La force du roman est de créer une symphonie noire. Dès le premier chapitre, le ton est donné : nous cheminons dans les pensées de Ernesto Vera, un serveur-cuisinier, qui rêve de s'élever dans l'échelle sociale, qui rentre juste fatigué après une journée de boulot et qui se trouve sauvagement assassiné par des membres d'un gang chicano parce qu'il est le frère d'un membre d'un gang rival. Dès ce départ, c'est toute la violence qui explose, en même temps qu'une forme d'injustice. Le roman se clôture de la même façon avec un autre rêve qui s'effondre. Le seul moment où interviennent des forces de police, c'est dans une description hallucinée d'une attaque du gang par un commando anonyme, lié à des forces paramilitaires, en plein barbecue, afin de les frapper et de les blesser pour montrer "qui est le gang le plus fort", comme pour signaler que les États-Unis sont peut-être passés directement de la sauvagerie à la barbarie, sans s'arrêter par la case civilisation.
Dans un tel monde, il n'y a pas de solutions, juste des expédients pour retarder l'inévitable : le long détail de la façon dont un membre du gang organise la destruction méthodique de tout ce qui pourrait apparaître comme une scène de crime, une fuite en voiture vers un ailleurs que l'on espère meilleur, un enfant de douze ans qui cherche une arme à feu pour protéger sa gagneuse ! Une histoire d'amour qui n'existe que dans les pensées de deux amoureux mais sauront-ils faire le premier pas ? La joie de savourer un doughnut et un café car on est encore vivant.
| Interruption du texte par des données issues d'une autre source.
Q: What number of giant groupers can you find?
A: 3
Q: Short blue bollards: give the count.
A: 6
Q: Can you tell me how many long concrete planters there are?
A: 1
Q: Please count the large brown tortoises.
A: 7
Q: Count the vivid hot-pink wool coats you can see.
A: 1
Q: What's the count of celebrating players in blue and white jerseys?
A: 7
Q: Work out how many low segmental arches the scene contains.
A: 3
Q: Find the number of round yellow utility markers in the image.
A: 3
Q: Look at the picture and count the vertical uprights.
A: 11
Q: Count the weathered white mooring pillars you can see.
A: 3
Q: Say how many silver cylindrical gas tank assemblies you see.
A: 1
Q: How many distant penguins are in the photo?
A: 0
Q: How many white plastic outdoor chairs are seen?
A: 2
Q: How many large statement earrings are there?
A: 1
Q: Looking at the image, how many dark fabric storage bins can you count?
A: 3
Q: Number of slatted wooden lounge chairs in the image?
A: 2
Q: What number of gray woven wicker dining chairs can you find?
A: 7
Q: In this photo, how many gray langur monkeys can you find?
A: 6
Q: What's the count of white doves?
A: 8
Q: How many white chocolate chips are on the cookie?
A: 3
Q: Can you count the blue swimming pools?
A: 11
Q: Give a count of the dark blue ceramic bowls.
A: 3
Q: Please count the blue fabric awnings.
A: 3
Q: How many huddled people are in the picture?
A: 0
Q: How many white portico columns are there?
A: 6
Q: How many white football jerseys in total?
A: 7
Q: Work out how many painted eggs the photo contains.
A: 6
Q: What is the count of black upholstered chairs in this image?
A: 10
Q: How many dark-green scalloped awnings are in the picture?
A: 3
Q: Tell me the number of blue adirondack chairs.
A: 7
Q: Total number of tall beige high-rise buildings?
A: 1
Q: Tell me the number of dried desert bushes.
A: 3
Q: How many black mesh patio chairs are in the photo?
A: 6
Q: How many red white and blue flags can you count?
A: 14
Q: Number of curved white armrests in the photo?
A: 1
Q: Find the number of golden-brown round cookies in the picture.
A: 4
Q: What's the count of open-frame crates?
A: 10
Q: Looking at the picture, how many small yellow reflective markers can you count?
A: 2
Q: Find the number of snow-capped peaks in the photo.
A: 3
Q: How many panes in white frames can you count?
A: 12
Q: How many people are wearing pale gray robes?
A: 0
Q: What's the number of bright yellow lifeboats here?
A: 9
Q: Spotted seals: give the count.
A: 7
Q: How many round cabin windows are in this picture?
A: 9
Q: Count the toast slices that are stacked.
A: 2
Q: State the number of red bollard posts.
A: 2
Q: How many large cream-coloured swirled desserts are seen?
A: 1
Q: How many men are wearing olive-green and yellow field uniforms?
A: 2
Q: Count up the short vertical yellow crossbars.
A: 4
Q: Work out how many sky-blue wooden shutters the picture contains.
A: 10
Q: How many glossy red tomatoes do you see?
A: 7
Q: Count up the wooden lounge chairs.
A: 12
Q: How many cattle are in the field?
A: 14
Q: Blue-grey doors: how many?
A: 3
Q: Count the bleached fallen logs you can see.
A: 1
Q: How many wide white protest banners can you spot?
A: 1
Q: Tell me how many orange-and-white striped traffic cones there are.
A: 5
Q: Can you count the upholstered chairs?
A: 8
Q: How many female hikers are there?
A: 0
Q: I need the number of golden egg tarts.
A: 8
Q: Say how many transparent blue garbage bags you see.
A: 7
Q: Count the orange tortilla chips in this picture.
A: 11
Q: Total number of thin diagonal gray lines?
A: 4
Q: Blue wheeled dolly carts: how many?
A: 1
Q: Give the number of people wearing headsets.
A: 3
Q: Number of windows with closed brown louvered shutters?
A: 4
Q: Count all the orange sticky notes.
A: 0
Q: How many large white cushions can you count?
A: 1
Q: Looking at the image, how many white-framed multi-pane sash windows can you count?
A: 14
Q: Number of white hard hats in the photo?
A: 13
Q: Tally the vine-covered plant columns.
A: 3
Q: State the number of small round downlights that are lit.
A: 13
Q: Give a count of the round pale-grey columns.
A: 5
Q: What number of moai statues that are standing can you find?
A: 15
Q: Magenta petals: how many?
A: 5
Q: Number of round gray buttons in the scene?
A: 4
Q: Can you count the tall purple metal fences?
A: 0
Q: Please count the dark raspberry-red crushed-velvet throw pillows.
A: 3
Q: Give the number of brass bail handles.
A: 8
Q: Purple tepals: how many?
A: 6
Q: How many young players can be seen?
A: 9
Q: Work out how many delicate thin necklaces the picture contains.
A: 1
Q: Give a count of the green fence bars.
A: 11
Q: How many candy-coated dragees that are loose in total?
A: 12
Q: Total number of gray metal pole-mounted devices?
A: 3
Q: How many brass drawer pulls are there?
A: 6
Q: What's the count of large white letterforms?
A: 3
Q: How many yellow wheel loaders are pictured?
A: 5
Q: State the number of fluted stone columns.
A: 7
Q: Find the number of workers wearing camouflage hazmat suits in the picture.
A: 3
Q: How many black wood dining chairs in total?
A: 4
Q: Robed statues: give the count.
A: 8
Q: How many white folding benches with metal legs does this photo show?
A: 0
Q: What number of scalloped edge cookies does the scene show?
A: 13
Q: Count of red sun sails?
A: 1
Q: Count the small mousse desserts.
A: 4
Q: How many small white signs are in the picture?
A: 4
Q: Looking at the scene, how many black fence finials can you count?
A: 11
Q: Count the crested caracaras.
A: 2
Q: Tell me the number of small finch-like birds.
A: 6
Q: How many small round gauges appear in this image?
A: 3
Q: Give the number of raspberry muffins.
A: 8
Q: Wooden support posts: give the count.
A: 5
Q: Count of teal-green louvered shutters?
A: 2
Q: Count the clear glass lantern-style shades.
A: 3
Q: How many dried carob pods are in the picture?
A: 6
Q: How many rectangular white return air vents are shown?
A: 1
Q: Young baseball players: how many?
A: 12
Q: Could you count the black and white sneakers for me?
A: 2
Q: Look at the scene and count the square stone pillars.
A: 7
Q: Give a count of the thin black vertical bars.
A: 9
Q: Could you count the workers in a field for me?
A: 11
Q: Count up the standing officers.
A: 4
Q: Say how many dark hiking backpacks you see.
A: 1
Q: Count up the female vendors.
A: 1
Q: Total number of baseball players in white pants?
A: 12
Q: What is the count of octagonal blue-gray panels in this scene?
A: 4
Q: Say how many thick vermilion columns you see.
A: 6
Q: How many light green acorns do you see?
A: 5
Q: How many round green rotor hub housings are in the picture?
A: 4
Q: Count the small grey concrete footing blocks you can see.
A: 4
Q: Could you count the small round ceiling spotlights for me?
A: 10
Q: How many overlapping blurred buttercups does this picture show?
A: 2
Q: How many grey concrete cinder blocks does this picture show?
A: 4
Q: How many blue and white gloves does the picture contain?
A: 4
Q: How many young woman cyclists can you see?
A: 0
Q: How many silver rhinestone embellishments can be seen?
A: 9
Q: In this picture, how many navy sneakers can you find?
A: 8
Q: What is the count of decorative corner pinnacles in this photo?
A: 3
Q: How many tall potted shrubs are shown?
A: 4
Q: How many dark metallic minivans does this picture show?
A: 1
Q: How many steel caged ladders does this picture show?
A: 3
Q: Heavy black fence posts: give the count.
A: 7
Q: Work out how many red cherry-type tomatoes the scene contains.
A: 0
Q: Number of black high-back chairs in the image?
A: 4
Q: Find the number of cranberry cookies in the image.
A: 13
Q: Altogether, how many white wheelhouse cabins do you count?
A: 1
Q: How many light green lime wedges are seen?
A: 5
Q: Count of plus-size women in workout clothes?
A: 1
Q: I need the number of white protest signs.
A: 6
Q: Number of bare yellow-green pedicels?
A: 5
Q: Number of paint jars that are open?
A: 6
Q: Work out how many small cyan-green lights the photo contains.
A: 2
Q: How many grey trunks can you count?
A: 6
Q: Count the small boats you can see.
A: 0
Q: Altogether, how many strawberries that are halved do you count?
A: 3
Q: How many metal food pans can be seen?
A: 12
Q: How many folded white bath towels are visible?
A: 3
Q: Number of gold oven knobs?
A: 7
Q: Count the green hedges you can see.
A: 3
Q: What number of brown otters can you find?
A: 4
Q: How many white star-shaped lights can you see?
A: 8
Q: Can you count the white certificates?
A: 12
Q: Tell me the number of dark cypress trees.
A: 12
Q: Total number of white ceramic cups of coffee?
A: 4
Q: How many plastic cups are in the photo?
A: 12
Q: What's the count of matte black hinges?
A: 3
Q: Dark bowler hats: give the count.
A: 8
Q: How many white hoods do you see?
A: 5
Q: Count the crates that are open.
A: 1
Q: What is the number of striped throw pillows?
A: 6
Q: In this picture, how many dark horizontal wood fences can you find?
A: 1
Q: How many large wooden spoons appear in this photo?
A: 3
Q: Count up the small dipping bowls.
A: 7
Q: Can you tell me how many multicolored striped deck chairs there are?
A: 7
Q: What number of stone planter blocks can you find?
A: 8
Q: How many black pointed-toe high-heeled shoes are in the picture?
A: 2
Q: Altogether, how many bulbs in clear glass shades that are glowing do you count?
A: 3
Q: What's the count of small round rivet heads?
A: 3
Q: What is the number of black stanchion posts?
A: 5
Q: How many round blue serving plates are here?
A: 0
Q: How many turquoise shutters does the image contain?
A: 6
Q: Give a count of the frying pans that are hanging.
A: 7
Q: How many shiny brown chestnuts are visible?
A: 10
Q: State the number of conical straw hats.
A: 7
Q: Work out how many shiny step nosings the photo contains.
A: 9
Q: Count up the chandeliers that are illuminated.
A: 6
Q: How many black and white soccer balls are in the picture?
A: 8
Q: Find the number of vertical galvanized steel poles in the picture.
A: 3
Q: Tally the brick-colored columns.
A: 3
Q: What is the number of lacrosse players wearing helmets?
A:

Autant de scènes découpées à la façon d'un Robert Altman mettant en scène Short Cuts pour un récit épique et dramatique foisonnant.
Nominations :
Grand Prix de littérature américaine 2015
Citation
J'essaye d'essuyer mon sang pour l'enlever de la vitre et le remettre en moi, mais quand je touche ma joue, je m'aperçois qu'il y a un trou dedans. Un trou gros comme une phalange.